Directions for this task
All lines in the entries below that hold "What" make up the answer.

Records for the task
◆ ◆ ◆

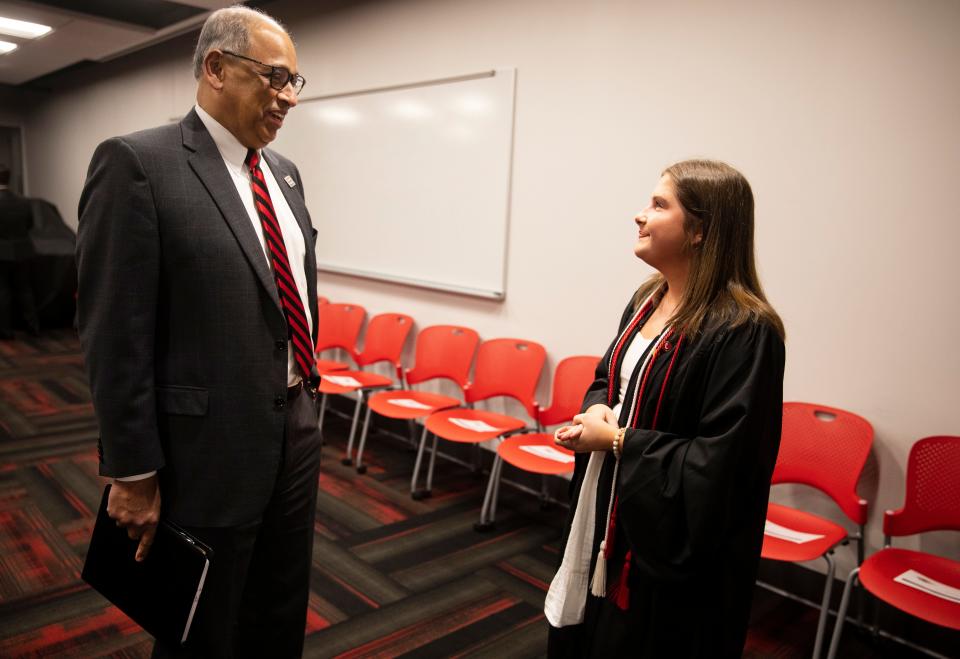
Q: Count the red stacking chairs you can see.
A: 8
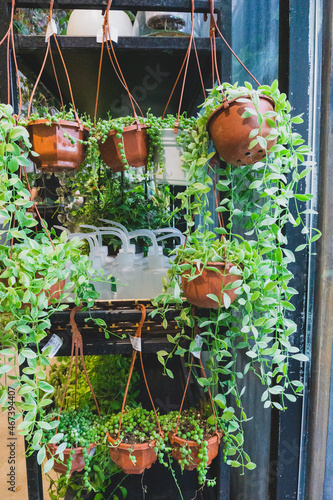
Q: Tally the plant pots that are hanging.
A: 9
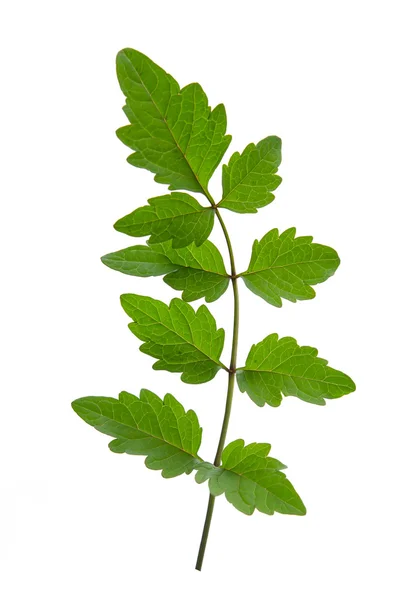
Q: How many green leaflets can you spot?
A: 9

◆ ◆ ◆

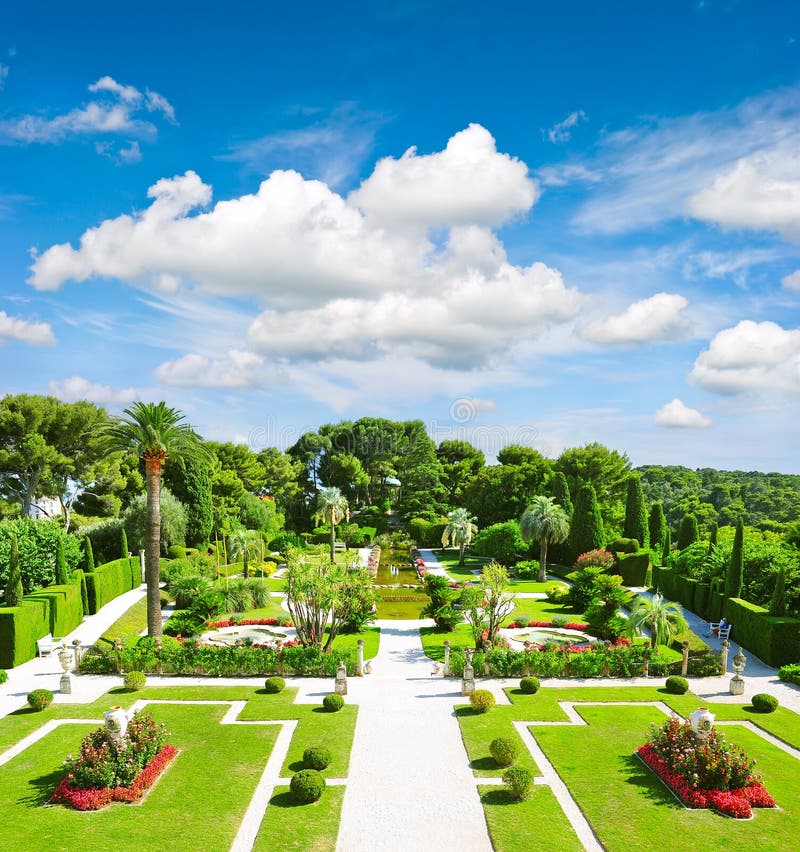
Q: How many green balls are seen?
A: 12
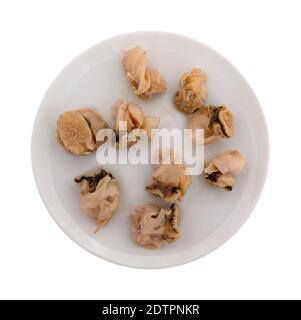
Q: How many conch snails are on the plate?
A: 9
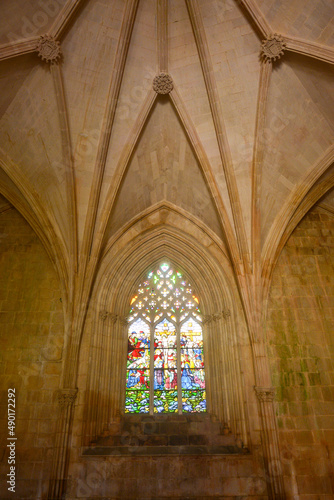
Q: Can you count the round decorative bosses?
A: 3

◆ ◆ ◆

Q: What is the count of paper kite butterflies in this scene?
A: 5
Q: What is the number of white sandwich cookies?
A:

◆ ◆ ◆

Exercise result
Q: What is the count of paper kite butterflies in this scene?
Q: What is the number of white sandwich cookies?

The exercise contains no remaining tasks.